Student code: S4015423
Click here to see this
in browser
Health insurance is essential to the healthcare system because it protects people financially against large or unforeseen medical expenses. This investigation delves deeply into a dataset that includes elements like age, gender, smoking status, and the medical costs linked to each of these factors. The goal is to discover patterns, gather useful insights, and investigate the correlation between various variables and medical costs.
The dataset for this investigation was accessed using an open data portal. It includes a number of things, such as:
Age:the major beneficiary’s age.
Sex: Sexe of the recipient.
BMI:Body Mass Index, which estimates body fat from a person’s height and weight.
Children: number of dependents/children with health coverage.

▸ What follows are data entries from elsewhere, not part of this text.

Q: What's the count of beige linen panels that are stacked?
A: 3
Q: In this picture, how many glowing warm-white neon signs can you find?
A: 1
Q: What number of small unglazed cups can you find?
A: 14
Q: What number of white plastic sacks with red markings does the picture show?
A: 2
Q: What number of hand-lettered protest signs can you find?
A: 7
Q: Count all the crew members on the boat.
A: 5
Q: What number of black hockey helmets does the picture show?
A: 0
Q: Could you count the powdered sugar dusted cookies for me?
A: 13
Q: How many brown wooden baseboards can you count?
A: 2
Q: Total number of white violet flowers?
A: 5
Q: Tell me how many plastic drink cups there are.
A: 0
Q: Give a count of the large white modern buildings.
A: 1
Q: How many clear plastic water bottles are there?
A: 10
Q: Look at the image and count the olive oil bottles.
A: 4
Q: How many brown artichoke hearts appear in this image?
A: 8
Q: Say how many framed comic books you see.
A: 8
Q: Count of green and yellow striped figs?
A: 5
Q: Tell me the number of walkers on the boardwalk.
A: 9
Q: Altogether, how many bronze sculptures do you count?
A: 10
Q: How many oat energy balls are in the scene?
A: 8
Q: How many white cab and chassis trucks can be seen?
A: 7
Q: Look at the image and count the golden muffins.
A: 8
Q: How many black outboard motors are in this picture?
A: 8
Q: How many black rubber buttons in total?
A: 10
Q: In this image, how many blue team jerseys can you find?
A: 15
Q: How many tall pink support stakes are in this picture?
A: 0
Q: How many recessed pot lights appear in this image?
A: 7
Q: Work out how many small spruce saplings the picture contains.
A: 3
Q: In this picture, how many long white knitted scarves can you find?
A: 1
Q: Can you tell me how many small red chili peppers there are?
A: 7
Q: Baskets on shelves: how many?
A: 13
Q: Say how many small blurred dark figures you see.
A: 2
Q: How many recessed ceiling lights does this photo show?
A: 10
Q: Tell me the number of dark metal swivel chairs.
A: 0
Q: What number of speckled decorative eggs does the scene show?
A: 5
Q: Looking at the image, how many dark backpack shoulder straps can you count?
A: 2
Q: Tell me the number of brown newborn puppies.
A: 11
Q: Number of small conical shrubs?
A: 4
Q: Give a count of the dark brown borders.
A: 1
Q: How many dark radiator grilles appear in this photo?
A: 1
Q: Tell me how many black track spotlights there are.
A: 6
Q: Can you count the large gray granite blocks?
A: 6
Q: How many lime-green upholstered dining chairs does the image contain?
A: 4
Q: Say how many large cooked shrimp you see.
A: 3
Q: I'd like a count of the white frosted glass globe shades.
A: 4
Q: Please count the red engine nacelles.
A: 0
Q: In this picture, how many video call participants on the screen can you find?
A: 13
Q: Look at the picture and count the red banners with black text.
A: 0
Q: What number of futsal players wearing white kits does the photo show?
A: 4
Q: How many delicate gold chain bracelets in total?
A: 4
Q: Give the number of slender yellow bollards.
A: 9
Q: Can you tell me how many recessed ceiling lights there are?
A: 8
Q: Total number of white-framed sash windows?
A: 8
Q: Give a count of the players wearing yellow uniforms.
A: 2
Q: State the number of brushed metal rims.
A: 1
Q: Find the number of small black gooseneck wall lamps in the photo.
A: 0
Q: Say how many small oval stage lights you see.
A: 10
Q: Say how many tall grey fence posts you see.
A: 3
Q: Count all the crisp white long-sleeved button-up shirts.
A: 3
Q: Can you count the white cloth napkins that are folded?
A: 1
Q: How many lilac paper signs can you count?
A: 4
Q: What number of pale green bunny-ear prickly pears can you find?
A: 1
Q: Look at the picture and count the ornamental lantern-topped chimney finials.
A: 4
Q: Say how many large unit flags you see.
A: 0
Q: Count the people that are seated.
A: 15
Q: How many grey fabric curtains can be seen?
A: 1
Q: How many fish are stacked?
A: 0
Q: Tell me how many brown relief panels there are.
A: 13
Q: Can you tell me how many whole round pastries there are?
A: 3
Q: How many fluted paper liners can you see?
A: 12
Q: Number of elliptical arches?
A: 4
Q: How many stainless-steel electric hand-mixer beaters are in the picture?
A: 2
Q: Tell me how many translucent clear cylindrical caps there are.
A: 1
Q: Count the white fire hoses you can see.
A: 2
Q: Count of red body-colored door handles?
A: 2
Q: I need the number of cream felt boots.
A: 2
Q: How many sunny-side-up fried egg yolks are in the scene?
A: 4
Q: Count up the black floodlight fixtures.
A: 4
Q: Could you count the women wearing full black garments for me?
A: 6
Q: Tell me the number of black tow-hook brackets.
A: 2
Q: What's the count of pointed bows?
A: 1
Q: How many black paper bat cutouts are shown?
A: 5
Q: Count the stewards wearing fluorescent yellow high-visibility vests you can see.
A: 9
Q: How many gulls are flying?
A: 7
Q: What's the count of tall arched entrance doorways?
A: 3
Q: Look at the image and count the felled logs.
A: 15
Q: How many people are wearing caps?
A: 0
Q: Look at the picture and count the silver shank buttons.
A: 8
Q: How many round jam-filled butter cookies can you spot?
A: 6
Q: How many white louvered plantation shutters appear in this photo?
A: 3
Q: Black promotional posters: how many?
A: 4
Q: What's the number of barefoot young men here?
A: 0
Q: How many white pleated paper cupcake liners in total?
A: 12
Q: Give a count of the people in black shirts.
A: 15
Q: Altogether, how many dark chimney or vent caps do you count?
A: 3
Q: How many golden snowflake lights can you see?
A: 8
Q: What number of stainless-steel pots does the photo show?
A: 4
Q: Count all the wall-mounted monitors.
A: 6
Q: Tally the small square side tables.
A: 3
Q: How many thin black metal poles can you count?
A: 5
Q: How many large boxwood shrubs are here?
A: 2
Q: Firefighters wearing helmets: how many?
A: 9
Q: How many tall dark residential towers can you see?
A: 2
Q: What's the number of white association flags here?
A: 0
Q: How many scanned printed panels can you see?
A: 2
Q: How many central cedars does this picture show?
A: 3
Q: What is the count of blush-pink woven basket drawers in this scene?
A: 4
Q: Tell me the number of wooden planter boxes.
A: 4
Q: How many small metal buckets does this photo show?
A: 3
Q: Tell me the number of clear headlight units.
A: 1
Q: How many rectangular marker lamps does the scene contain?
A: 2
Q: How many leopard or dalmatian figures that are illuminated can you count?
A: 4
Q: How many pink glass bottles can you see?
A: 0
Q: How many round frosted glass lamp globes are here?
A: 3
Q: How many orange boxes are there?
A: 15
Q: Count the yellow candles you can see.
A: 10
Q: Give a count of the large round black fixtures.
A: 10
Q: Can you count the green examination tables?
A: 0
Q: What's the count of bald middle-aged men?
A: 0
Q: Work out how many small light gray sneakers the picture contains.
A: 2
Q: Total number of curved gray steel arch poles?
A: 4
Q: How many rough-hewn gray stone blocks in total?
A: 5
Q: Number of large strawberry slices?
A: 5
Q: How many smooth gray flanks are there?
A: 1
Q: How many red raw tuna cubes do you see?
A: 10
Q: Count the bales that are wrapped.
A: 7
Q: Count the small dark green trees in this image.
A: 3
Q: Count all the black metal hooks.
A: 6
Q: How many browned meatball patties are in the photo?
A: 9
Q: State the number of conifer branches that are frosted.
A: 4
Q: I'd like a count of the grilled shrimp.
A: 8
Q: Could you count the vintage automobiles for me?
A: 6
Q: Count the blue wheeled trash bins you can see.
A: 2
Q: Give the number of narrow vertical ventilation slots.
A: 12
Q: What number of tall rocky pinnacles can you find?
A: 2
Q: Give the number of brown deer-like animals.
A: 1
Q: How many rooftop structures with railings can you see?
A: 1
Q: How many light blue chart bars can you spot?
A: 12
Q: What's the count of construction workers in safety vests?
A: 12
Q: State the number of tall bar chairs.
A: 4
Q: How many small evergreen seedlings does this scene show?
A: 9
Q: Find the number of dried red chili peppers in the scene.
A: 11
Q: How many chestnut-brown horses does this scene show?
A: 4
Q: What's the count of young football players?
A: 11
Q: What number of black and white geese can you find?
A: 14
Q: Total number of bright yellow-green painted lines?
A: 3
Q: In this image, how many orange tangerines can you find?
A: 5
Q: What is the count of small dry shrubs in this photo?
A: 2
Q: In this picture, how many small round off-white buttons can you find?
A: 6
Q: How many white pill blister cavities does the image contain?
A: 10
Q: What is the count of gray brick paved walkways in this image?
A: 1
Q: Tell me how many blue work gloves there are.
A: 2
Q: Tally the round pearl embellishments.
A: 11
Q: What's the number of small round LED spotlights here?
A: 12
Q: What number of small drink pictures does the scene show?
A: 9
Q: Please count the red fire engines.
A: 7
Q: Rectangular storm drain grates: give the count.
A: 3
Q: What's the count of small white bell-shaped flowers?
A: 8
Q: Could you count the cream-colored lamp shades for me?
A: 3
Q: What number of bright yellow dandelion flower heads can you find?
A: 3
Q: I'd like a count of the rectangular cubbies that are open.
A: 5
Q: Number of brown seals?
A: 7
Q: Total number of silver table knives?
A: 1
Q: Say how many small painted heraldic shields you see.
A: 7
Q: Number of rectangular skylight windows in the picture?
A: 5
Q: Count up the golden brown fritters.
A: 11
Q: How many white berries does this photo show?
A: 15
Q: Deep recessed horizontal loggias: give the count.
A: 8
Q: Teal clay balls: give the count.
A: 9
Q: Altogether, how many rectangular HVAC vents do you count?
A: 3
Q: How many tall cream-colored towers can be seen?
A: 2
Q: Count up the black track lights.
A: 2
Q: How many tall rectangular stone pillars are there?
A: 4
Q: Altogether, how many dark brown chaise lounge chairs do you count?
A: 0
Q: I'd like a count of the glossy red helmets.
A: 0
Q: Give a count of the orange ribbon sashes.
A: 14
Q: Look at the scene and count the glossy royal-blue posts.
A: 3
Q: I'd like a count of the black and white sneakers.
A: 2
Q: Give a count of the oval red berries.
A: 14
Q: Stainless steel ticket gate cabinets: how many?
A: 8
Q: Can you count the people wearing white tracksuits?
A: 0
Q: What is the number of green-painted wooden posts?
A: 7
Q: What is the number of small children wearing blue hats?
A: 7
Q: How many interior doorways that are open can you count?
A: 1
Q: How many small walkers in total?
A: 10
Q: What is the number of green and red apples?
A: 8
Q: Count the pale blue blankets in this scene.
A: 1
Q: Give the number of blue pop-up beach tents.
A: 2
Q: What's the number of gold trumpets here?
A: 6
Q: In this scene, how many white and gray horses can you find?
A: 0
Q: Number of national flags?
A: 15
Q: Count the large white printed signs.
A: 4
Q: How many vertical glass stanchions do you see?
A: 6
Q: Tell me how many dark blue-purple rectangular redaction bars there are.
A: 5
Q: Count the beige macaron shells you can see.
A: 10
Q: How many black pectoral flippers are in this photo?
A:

Smoker:The beneficiary’s smoking habits.
Region: US residential neighbourhood.
Charges: Health insurance companies’ charges for particular medical expenses.
The dataset received preprocessing to guarantee its reliability and quality before analysis began. In order to produce a more accurate result, missing values were looked for and outliers were dealt with.
We find some intriguing trends in the data after our initial analysis. The age distribution is skewed towards younger people, with a sizable majority falling between 20 and 30. The distribution of gender is largely balanced. Smokers typically incur higher medical costs than non-smokers, with the charges varying significantly between the two groups. Age and medical costs appear to be positively correlated, according to correlation analyses.
## age sex bmi children
## Min. :18.00 Length:1338 Min. :15.96 Min. :0.000
## 1st Qu.:27.00 Class :character 1st Qu.:26.30 1st Qu.:0.000
## Median :39.00 Mode :character Median :30.40 Median :1.000
## Mean :39.21 Mean :30.66 Mean :1.095
## 3rd Qu.:51.00 3rd Qu.:34.69 3rd Qu.:2.000
## Max. :64.00 Max. :53.13 Max. :5.000
## smoker region charges
## Length:1338 Length:1338 Min. : 1122
## Class :character Class :character 1st Qu.: 4740
## Mode :character Mode :character Median : 9382
## Mean :13270
## 3rd Qu.:16640
## Max. :63770
ggplot(insurance_data, aes(x = age)) +
geom_histogram(binwidth = 5, fill = "blue", color = "black") +
theme_minimal()+
labs(title = "Age Distribution")The identified charge variations between smokers and non-smokers were further investigated using a t-test. Contrary to the null hypothesis’ claim that there isn’t, the alternative hypothesis asserts that there is a sizable difference in charges between the two groups.
##
## Welch Two Sample t-test
##
## data: charges by smoker
## t = -32.752, df = 311.85, p-value < 2.2e-16
## alternative hypothesis: true difference in means between group no and group yes is not equal to 0
## 95 percent confidence interval:
## -25034.71 -22197.21
## sample estimates:
## mean in group no mean in group yes
## 8434.268 32050.232
Testing reveals a statistically significant difference in medical costs between smokers and non-smokers, which leads to the results rejecting the null hypothesis.
ggplot(insurance_data, aes(x = smoker, y = charges)) +
geom_boxplot(aes(fill = smoker)) +
labs(title = "Charges Distribution by Smoker Status",
x = "Smoker",
y = "Charges",
fill = "Smoker") +
theme_minimal()A few important conclusions can be drawn from the examination of the health insurance dataset. Most obviously, the effect of smoking on medical costs emphasizes the financial costs associated with healthy behaviors. Although the dataset offers a thorough perspective, potential drawbacks include the absence of some variables, such as income levels, which may further affect medical expenditures. Future research might think about a more in-depth investigation, possibly looking at how particular medical disorders or therapies interact with other factors to affect expenses.
Key Takeaway: Smoking has a major impact on medical costs, emphasizing both the financial burden and health effects of harmful behaviors.